0

I loaded mp3 file in python with torchaudio and librosa

import torchaudio
import librosa

filename='example.mp3'
array_tor, sample_rate_tor = torchaudio.load(filename,format='mp3')
array_lib, sample_rate_lib = librosa.load(filename, sr=sample_rate_tor)
print( len(array_tor.numpy()[0]) , len(array_lib)) # get different value

the length of two arrays are different, why makes them different, and how to make them in same?

if I convert example.mp3 to wav file with

from pydub import AudioSegment
audSeg = AudioSegment.from_mp3('example.mp3')
audSeg.export('example.wav', format="wav")

and load wav file with torchaudio , librosa, soundfile

import torchaudio
import librosa
import soundfile as sf
filename='example.wav'
array_tor_w, sample_rate_tor_w = torchaudio.load(filename,format='wav')
array_lib_w, sample_rate_lib_w = librosa.load(filename, sr=sample_rate_tor_w)
array_sfl_w, sample_rate_sfl_w = sf.read(filename)
print( len(array_tor_w.numpy()[0]) , len(array_lib_w), len(array_sfl_w)) # get same value

the three array length and content are same and also same as len(array_lib) in mp3 file.

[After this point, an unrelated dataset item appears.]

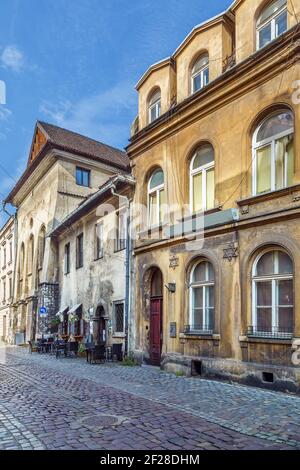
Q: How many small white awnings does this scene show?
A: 2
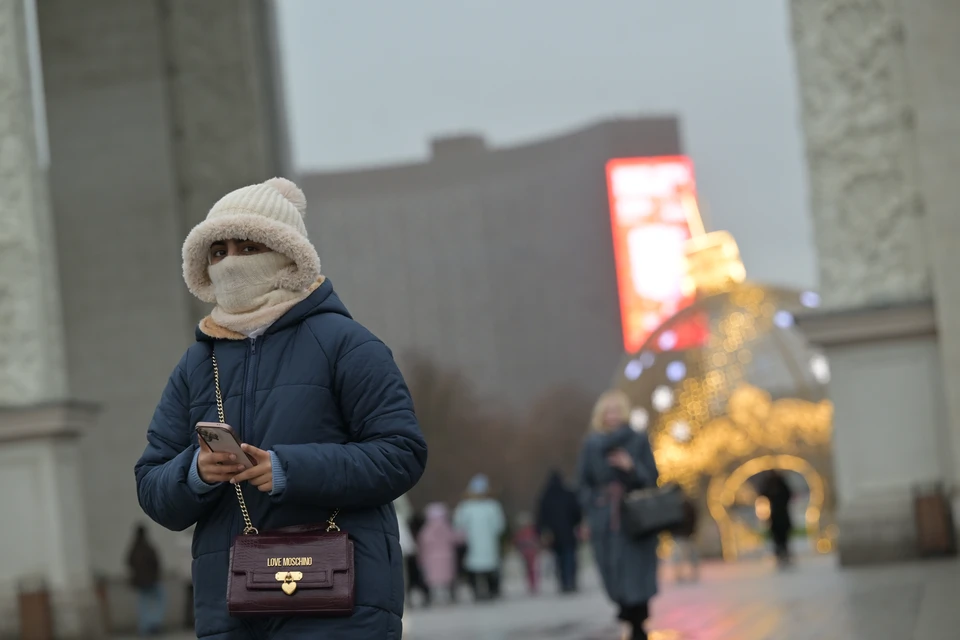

it seems the torchaudio.load() is special in mp3 file.

aaaaa
  • 1
  • 1
  • `.wav` is a full-fidelity (i.e. lossless) sound file format; I would expect a loaded .wav file to be treated exactly the same in every player. Whereas `.mp3`, being a compressed, lossy format, can be interpreted differently from player to player. Each player could have its own internal representation of the .mp3. You can even have different sized .mp3's for the same song, due to the compression settings used. – Robert Harvey Apr 14 '22 at 12:07
  • See https://en.wikipedia.org/wiki/Lossy_compression – Robert Harvey Apr 14 '22 at 12:09

1 Answers1

2

This is due to the underlying decoder library torchaudio uses.

Up util v0.11, torchaudio used libmad, which does not remove the extra padding when decoding MP3.

See https://github.com/pytorch/audio/issues/1500 for the detail.

In v0.12, torchaudio switched MP3 decoder to FFmpeg, and the padding issue should be resolved.

moto
  • 166
  • 1
  • 3